🤖 AI Summary
This study investigates the alignment mechanisms between neural network representations and human visual learning in few-shot image understanding. Method: We systematically evaluate generalization behaviors of 86 pretrained models on continuous relational reasoning and natural image classification tasks, introducing the first quantitative measure of cross-task consistency between model representations and human cognitive trajectories. Our approach integrates representational similarity analysis, intrinsic dimension estimation, cognitive-modeling–driven evaluation, and multimodal contrastive learning assessment. Results: Multimodal contrastive learning emerges as the strongest predictor of human few-shot generalization—significantly outperforming conventional metrics such as parameter count or training data scale. Pretrained models serve as effective sources of cognitive representations. The proposed evaluation paradigm establishes a generalizable, ecologically valid framework for cross-species intelligence modeling, advancing the study of human-aligned artificial perception.
📝 Abstract
Humans represent scenes and objects in rich feature spaces, carrying information that allows us to generalise about category memberships and abstract functions with few examples. What determines whether a neural network model generalises like a human? We tested how well the representations of $86$ pretrained neural network models mapped to human learning trajectories across two tasks where humans had to learn continuous relationships and categories of natural images. In these tasks, both human participants and neural networks successfully identified the relevant stimulus features within a few trials, demonstrating effective generalisation. We found that while training dataset size was a core determinant of alignment with human choices, contrastive training with multi-modal data (text and imagery) was a common feature of currently publicly available models that predicted human generalisation. Intrinsic dimensionality of representations had different effects on alignment for different model types.
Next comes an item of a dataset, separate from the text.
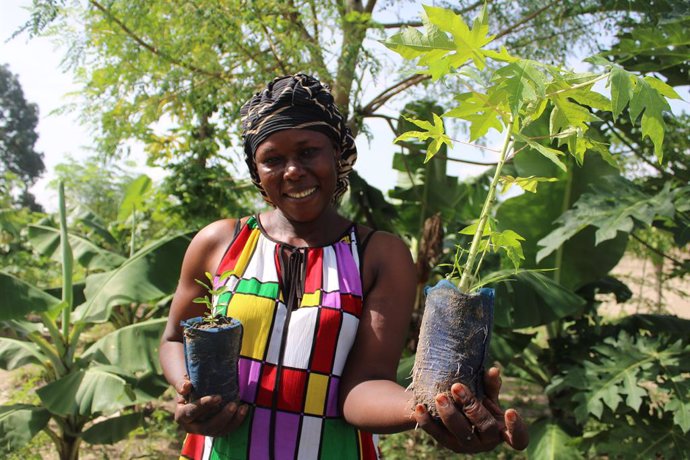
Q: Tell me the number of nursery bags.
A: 2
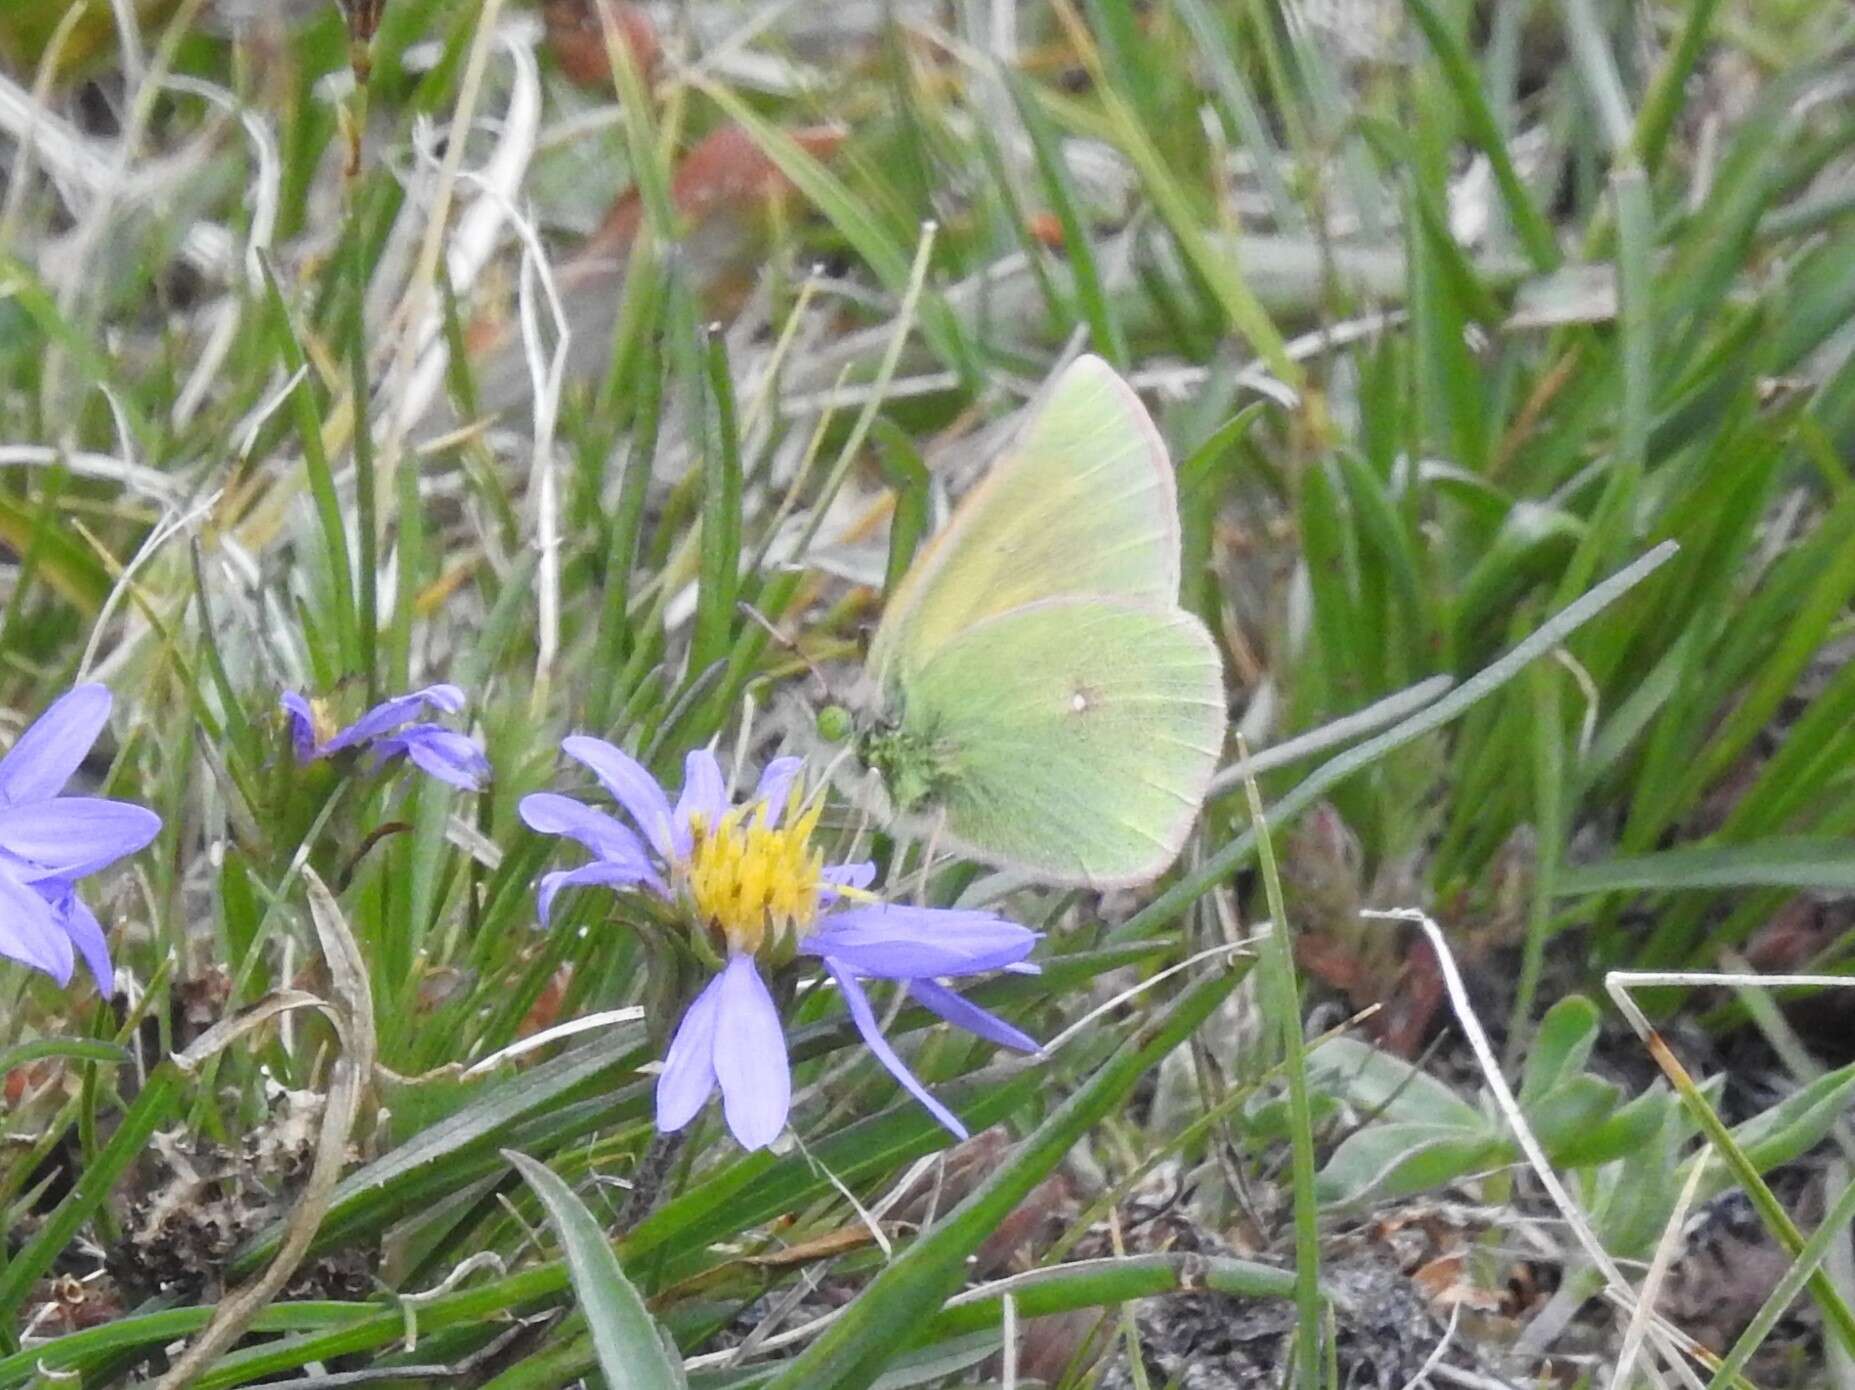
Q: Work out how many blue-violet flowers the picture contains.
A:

Lastly, we tested three sets of human-aligned representations and found no consistent improvements in predictive accuracy compared to the baselines. In conclusion, pretrained neural networks can serve to extract representations for cognitive models, as they appear to capture some fundamental aspects of cognition that are transferable across tasks. Both our paradigms and modelling approach offer a novel way to quantify alignment between neural networks and humans and extend cognitive science into more naturalistic domains.